Ashe reached into his interior coat pocket and pulled out his wallet, flipping it open. The notes inside ran the familiar gradient of Elynthian currency of rugged blues fading into deep purples at the higher denominations, a few coins settled in the fold. He counted quickly. "About a thousand left. Why?"
"Oh, nothing serious." She looked out toward the road, the question arriving with the particular casualness she used when she actually wanted something. "I was just thinking, since we'll already be in Alpime. Maybe we can eat out for lunch while we're there." A beat. "We never really get to eat at noon. It's always just breakfast, then dinner, then whatever happened in between."
Ashe considered this for approximately half a second. "Sure. Between the two of us we've got more than enough for a decent meal somewhere." He paused, then added, "As long as you're not already planning where."
Mina said nothing, which was its own kind of answer.
Before he could follow up on that, Ashe caught movement down the highway, a shape resolving out of the road's vanishing point, growing steadily larger and moving at a pace that no horse-drawn vehicle could match. The motorized carriage ran smooth and fast along the pale road, its engine a low, steady hum that arrived before the vehicle itself did. He nodded toward it. "Bus is here."
Mina turned left and was already on her feet by the time he'd finished the sentence. They both stepped up beside the stop sign as the carriage pulled in and slowed with a mechanical exhale, its side door swinging open in the same unhurried motion it always did. Mina went in first as Ashe stepped aside without thinking about it, the same way he always did as he followed, pausing at the coin slot beside the driver long enough to drop in the fare. The mechanism took a moment to register, then let out a short beep accompanied by a green light. The driver gave a brief nod. Ashe moved down the aisle and dropped into the seat beside Mina.

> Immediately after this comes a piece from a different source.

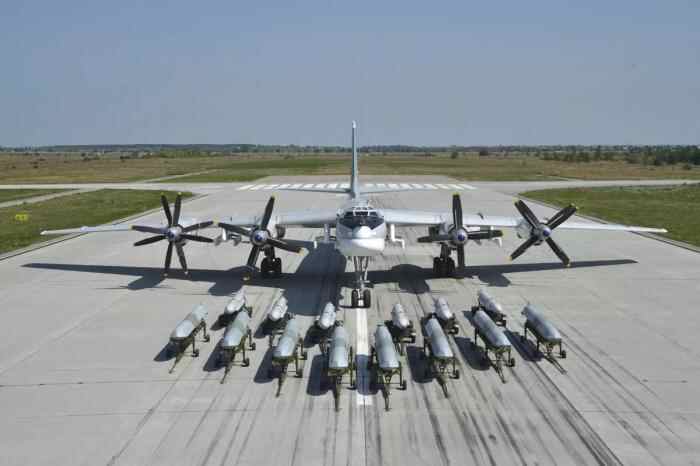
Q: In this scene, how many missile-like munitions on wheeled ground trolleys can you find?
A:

The cabin was warm in the way of enclosed spaces that had been running long enough to hold heat but not stifling, just settled. Against it, the autumn air coming through the open windows made for something close to perfect, cool without being sharp, the kind of temperature that invited stillness. Mina leaned back into her seat and let herself feel it, the warmth at her back and the moving air across her face, her shoulders dropping by degrees as the tension of the morning began to loosen its hold.
Ashe looked at her briefly just long enough to register that she was fine, that the quiet was the comfortable kind and offered a small smile before turning to face forward. Neither of them spoke. There was nothing that needed saying right now, and they had both learned, somewhere along the years, to tell the difference between a silence that wanted filling and one that didn't.
The bus found its rhythm on the highway, engine settling into a steady cruise as the road carried them out of the tree line and into the open expanse of the Wild Veins. The landscape shifted around them as the dense press of the forest gave way to wide, rolling plain land, pale and gold under the noon light. And there, threading through the hills and breaking the surface of the earth at irregular intervals, the Land Diamond formations caught the sun and scattered it in every direction, blue and violet and deep amethyst glinting against the dry grass like something the land itself had decided to wear.
Mina watched it pass through the window without quite focusing on any of it, her elbow resting on the sill, the cold air moving through her hair. Ashe sat beside her, unhurried, already thinking about whatever came next.
The city of Alpime waited somewhere ahead, past the plain and the diamonds and the long smooth road, and for now there was nothing to do but let the bus carry them toward it.